A pickup truck made its way over the grass and parked beside us. Spyder jumped down from the plane and hugged the giant who emerged from the truck’s cab. I had never seen Spyder hug a man before. This guy had my instant respect.

As I made my way over for introductions, I was startled by the sheer size of the guy. I was used to huge men – Randy and Deep were the smallest guys on my team, and they were both six feet tall. Jack was the largest, at six-foot five. This man, well, I think he might give LeBron James a run for his money. He wore jeans with dust caked into the seat and thighs, and his boots could have walked a few hundred miles, they were so worn down in the heel. He had plaited his hair into a long, thin silver chord, tied at the end with a bit of red cloth, and hidden on top by his black cowboy hat.

That was all the observation I got in before his arm swooped me up, and I got hugged while my feet dangled a good foot and a half off the ground. Seemed hugging was a requirement around this guy. But that was alright. There was something incredibly safe and kind about him ,and the embrace felt like a gift.
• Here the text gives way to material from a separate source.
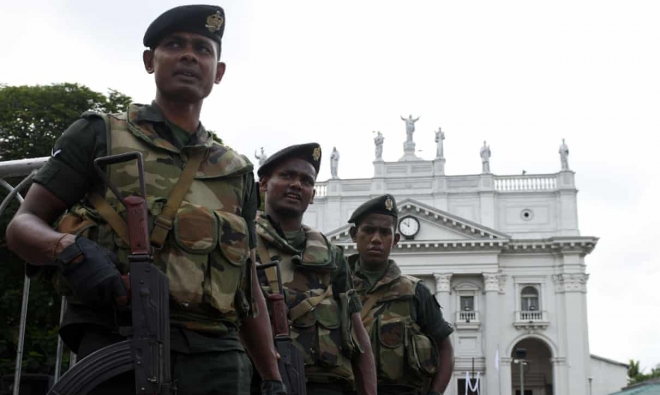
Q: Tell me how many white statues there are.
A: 7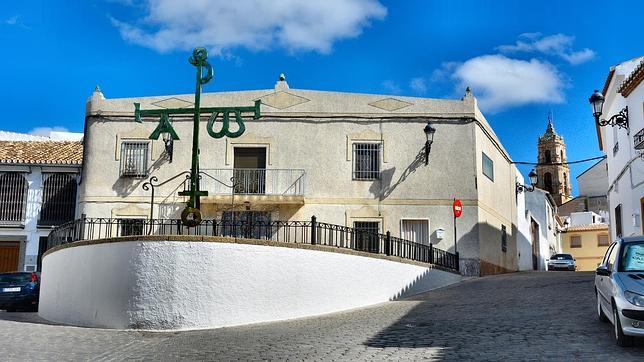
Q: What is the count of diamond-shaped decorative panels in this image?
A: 3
“General Coleridge, this is the daughter of my heart, Lexi Sobado.”

“Lexi, awesome!”

So not what I expected out of a general. Not his look, not his demeanor, not his choice of words. I decided right then and there I’d better put my paradigms aside. I was in for a mind-bending conversation.
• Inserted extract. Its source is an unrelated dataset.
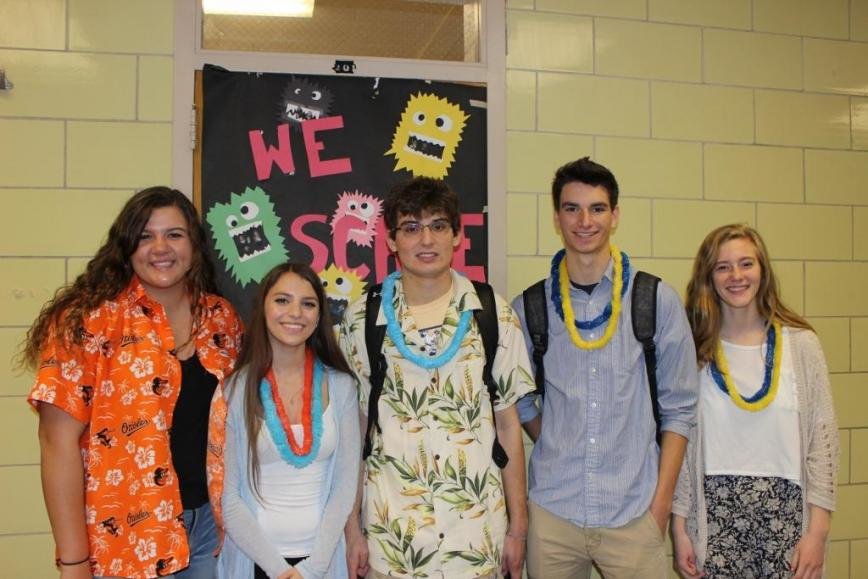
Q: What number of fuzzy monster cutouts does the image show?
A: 5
The general went around the back of his truck and pulled out a bison skin. He hefted it over to a fire circle and laid the rug down, covering a log and spreading it across the ground. He gestured me over, and I happily snuggled down into the fur, using the log as a backrest. The general squatted to light the campfire already stacked and ready for a spark.

 

The fire he had coaxed blazed up from the middle of the circle. I welcomed the heat shining on my face. The temperature had dropped off with the sunlight. It must have been in the teens. I couldn’t check my phone for weather information; there was no cell service this far from anywhere.

Spyder seemed completely at ease, staring up at the Wyoming night sky as it filled to overflowing with stars—so many that it made my distinguishing constellations all but impossible.
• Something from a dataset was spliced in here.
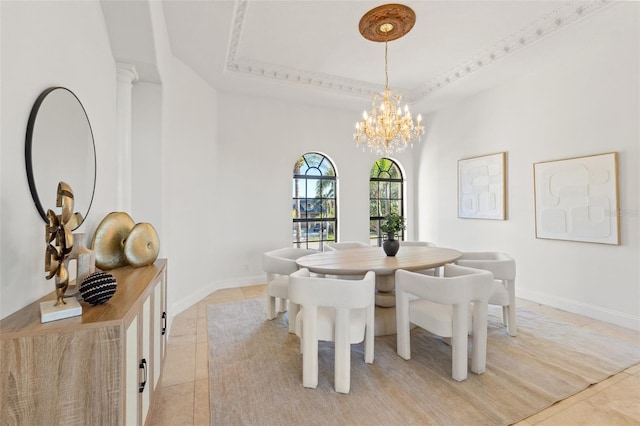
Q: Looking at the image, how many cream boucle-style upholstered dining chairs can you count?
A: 6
The general tipped his head toward Spyder. “Spyder said you needed to ask some questions about remote viewing work as a matter of some urgency.” He took his long stick and poked the fire until a fountain of sparks flew into the air. “Things he couldn’t answer for you himself.”

“I. . . Spyder, are you a remote viewer?”

“No, Lexicon, but while the Galaxy Project was in operation, I benefitted considerably from their intelligence-gathering. Indeed, it saved my life more than once. But I only know how to apply the information, not how it was procured.”

“Yes, sir.” I focused on the general. “I was hoping you would shed some light for me, please. I came across a file that I want to show you.” I brought my backpack with me and sat beside him, pulled out the papers I’d photographed from General Elliot’s file, and handed them over.

General Coleridge reached for the reports and read them carefully. I moved back over to my original space so he didn’t feel crowded. So I didn’t feel overwhelmed.

His gaze raised and held on my face. “You seemed to have survived just fine,” he said matter-of-factly.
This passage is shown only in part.